Identify all lines below that hold "many" and collect them.

== DATA SHOWN

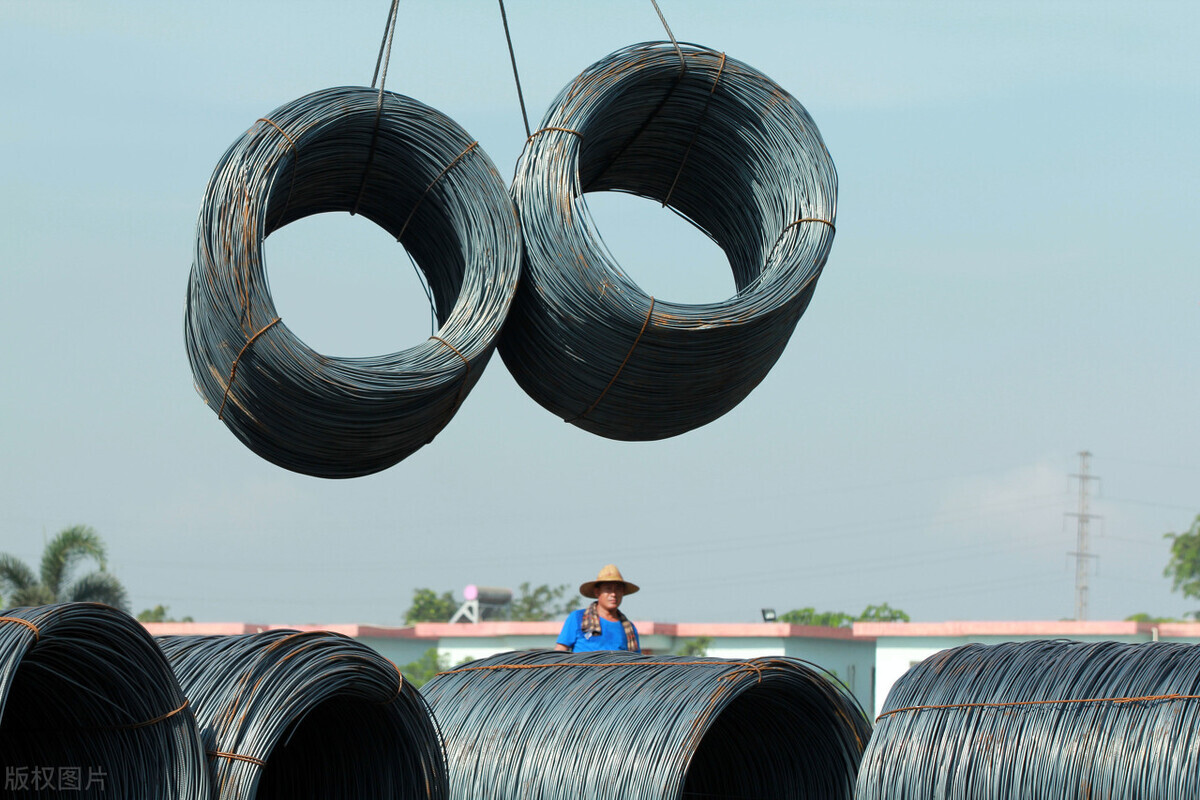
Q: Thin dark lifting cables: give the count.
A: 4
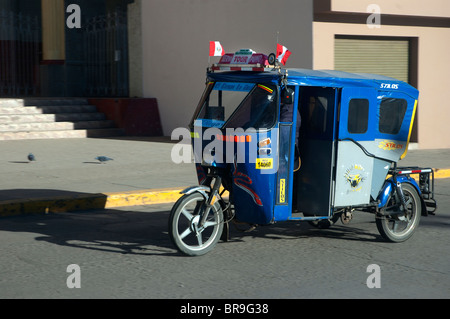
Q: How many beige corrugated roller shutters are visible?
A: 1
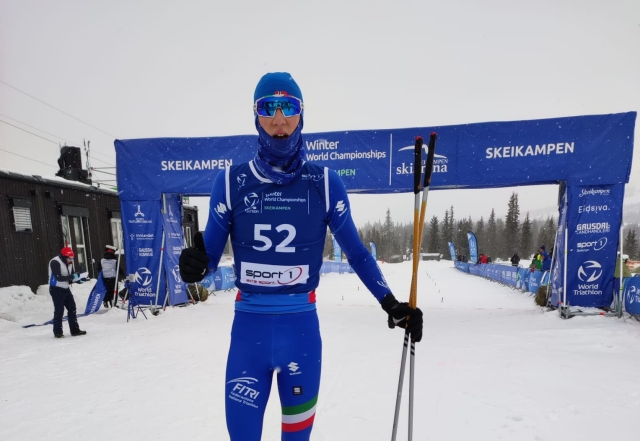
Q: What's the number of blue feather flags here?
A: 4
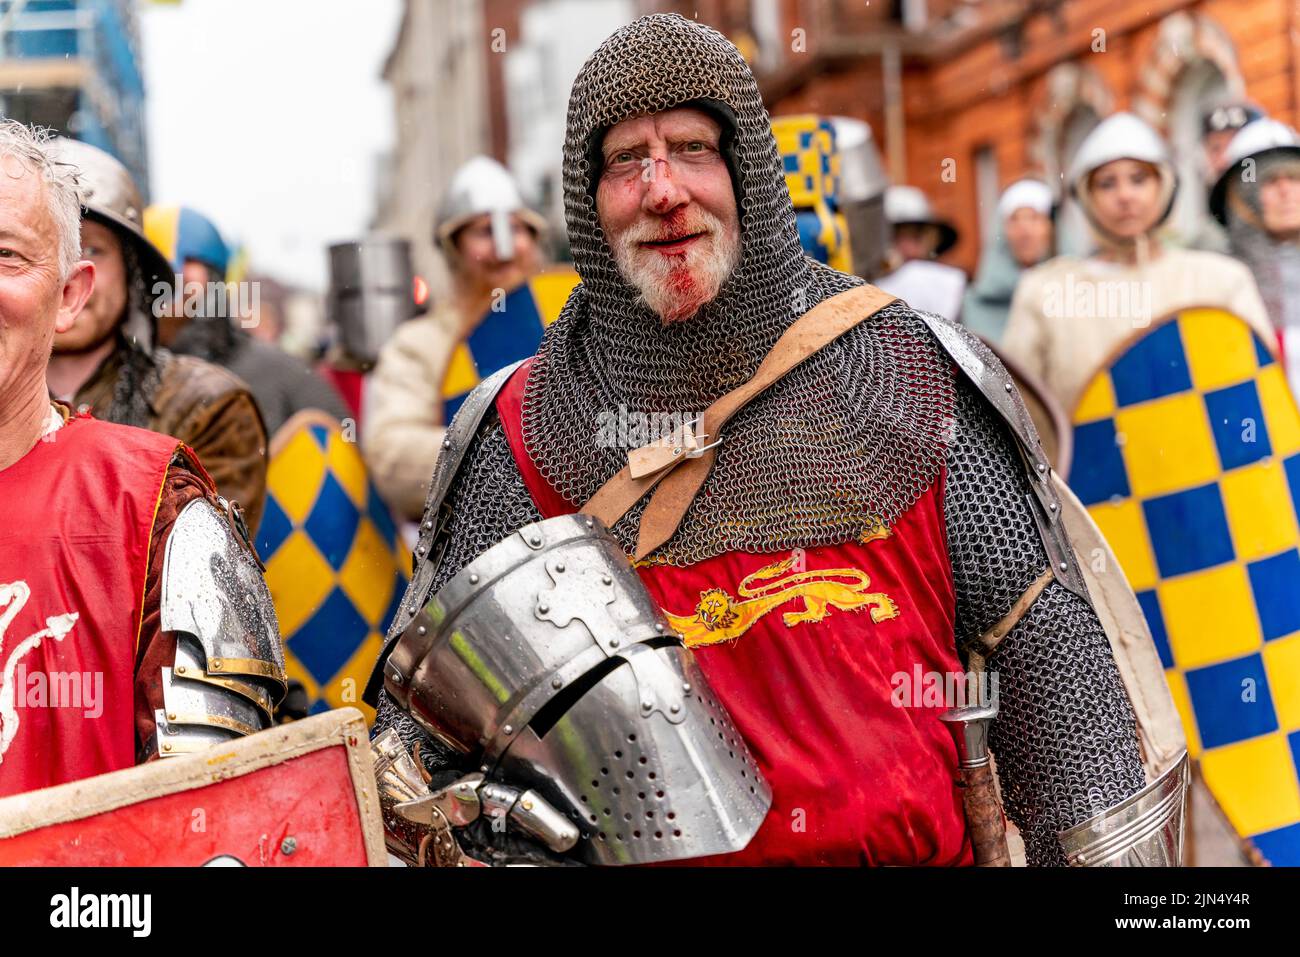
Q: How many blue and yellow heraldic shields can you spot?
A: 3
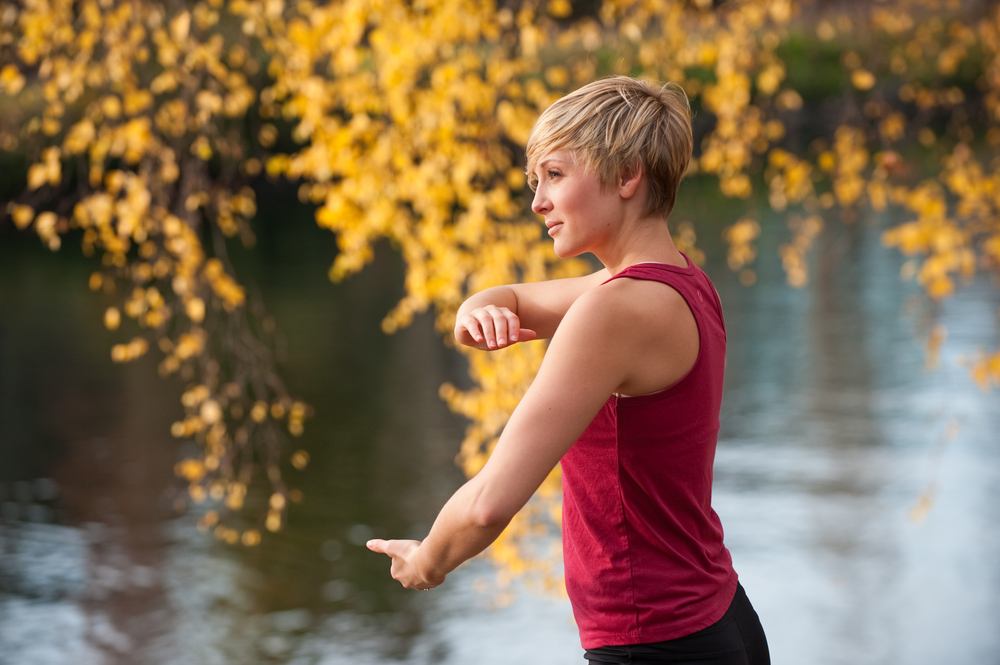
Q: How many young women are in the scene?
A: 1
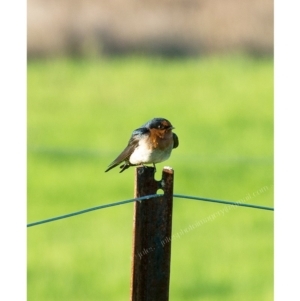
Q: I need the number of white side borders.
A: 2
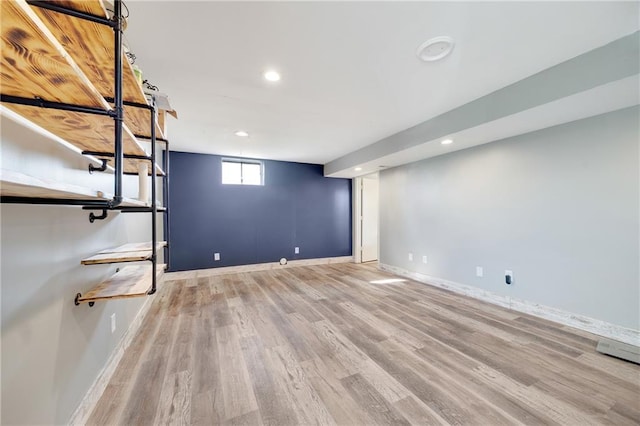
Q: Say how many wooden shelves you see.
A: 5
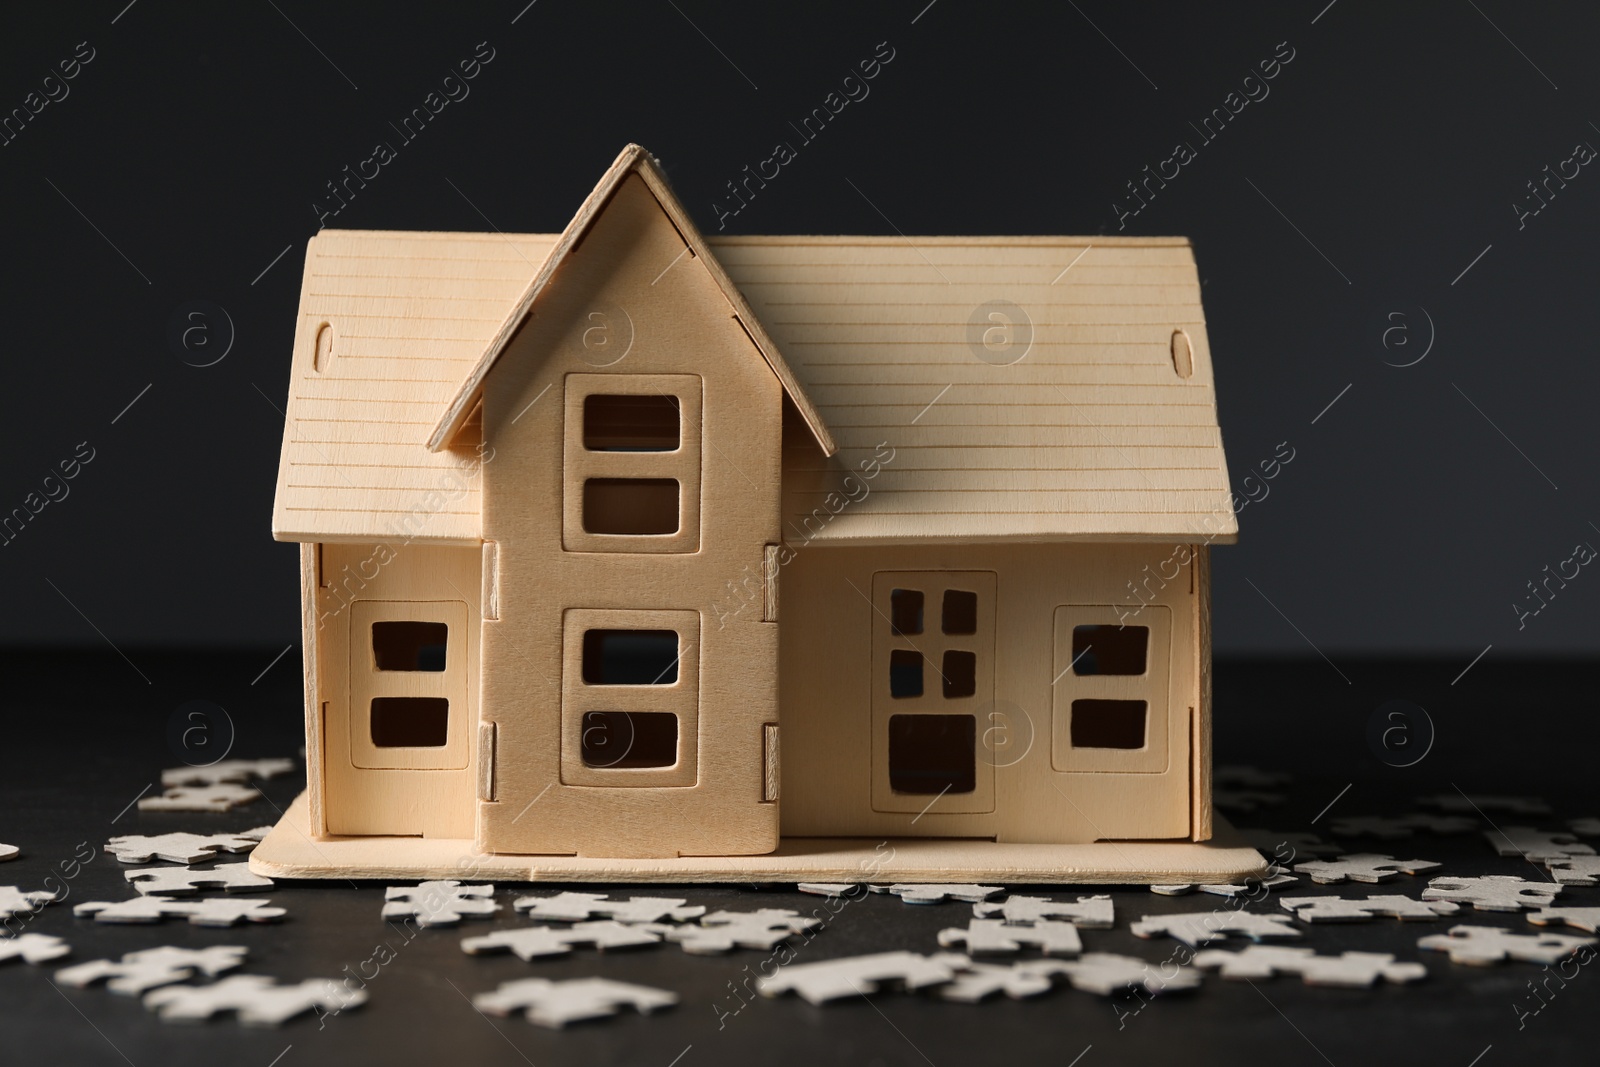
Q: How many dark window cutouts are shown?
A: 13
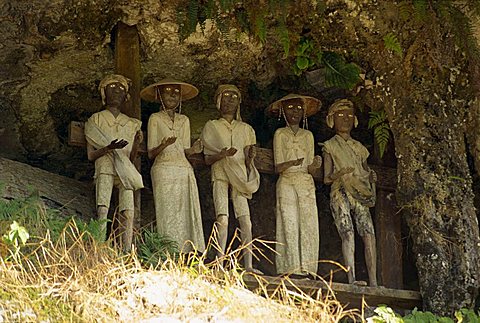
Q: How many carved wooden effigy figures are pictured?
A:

====

### SOLUTION BELOW
Q: How many beige corrugated roller shutters are visible?
Q: How many blue and yellow heraldic shields can you spot?
Q: How many young women are in the scene?
Q: Say how many wooden shelves you see.
Q: How many dark window cutouts are shown?
Q: How many carved wooden effigy figures are pictured?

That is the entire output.